Transformations en stations

Pendant que Grenoble est recomposée et agrandie, en altitude, les Jeux nécessitent d’importants travaux d’aménagement des accès aux principales stations olympiques et la création de quelques équipements colossaux : "Deux routes sont réaménagées pour accéder au plateau du Vercors : l’une par Saint-Nizier et l’autre par les gorges d’Engins. On construit également les premières déviations pour rejoindre l’Alpe d’Huez par la vallée de la Romanche, et la double route par Uriage-les-Bains pour monter à Chamrousse", détaille Jean-François Lyon-Caen. À Autrans, qui accueille les épreuves de ski de fond et de biathlon, un village olympique destiné à l’hébergement des skieurs est implanté en bordure du stade de neige qui sert de départ et d’arrivée aux épreuves.

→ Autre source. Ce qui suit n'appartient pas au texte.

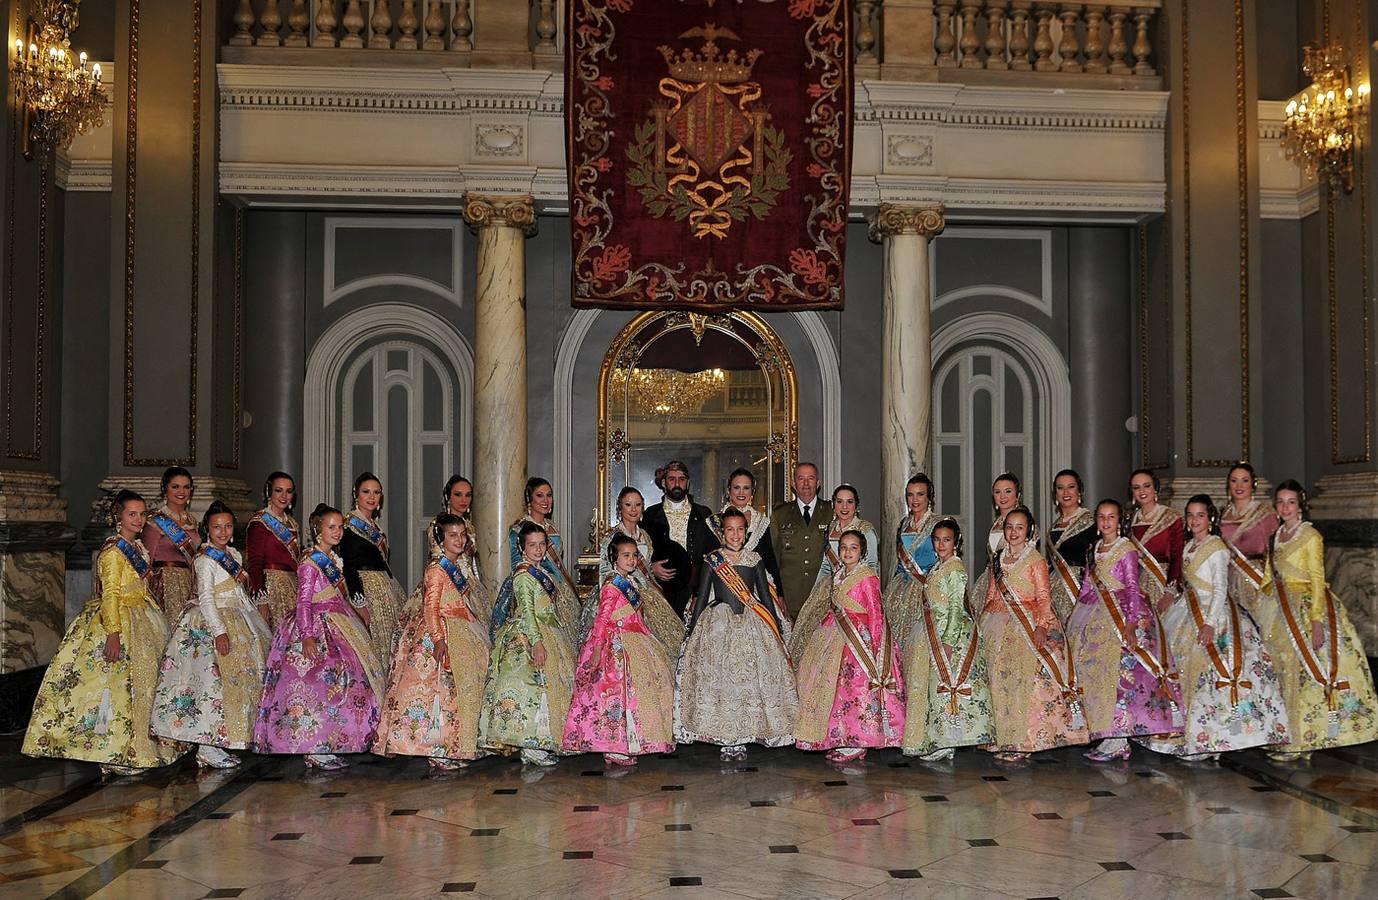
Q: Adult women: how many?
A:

Les épreuves de saut à ski ont lieu à Saint-Nizier-du-Moucherotte où est construit un immense tremplin. Les stations de Villard-de-Lans et de l’Alpe d’Huez sont équipées respectivement d’une piste de luge et d’une piste de bobsleigh. 

Ayant la charge d’accueillir les épreuves reines de ski alpin, c’est la station de Chamrousse qui sera le site central des Jeux olympiques. "Elle est entièrement restructurée grâce au travail de Laurent Chappis. Les Jeux déclenchent la réalisation d’aménagements structurants pour l’avenir de la station", précise Jean-François Lyon-Caen. "Roche-Béranger est mise en oeuvre à partir de 1961 et les Jeux en ont accéléré l’essor. Dans le plan d’urbanisme dressé par Laurent Chappis, sont prévus un centre oecuménique, une piscine, le premier caravaneige… Chappis crée aussi le village de Bachat-Bouloud, unique en France. Ces huit bâtiments portés chacun par des collectivités territoriales et disposés en bordure d’une clairière au centre de laquelle se dresse toujours une sculpture de Pierre Székély, pouvaient accueillir 1000 enfants en classes de neige ou colonies de vacances. Chamrousse est alors un véritable lieu de création. Le projet développé par Laurent Chappis propose une station fonctionnelle fondée sur une vision raisonnée de l’aménagement de la montagne." Décor des Jeux olympiques pendant deux semaines, les stations de l’Isère ont bénéficié d’une promotion internationale. "Les Jeux ont donné un coup de projecteur extrêmement valorisant sur les Alpes françaises. L’impact touristique qui en a résulté est indéniable», conclut Pierre Chaix.

Grenoble, ville moderne et sportive

Les retransmissions télévisées, pour la première fois en couleur et en direct, à travers le monde entier, permirent de faire découvrir Grenoble et ses stations alentours à des dizaines de millions de personnes. Cette forte médiatisation de l’événement olympique renforcera l’image d’une ville sportive et moderne. "C’est un moment de bascule de la notoriété de la ville. Les Jeux olympiques vont apporter à Grenoble cette image de ville sportive qui ne transparaissait pas avant", estime Michel Raspaud, professeur à l’Université Grenoble Alpes, sociologue du sport au sein du Laboratoire sport et environnement social (SENS). "À travers ces Jeux, Grenoble était perçue comme une ville dynamique,
totalement innovante, en pleine transformation. C’était une petite ville industrielle de province, c’est devenu une grande ville moderne."

Les retombées ? Un effet direct sur l’attractivité de la région et un développement des sports de neige. "Les JO ont eu un impact clair en matière de tourisme. Les stations du Vercors se sont développées grâce à leur mise en lumière par les Jeux", décrit Michel Raspaud. "L’impact se répercute sur les pratiques sportives. On observe par exemple après les Jeux un important développement du ski de fond, sport qui était peu connu et peu pratiqué en France jusque-là et qui est devenu un sport très populaire. De la même manière, la compétition olympique de hockey sur glace, très enthousiasmante, a eu un impact sur le développement de ce sport partout en France, et en particulier à Grenoble, avec les succès qu’on lui connaît."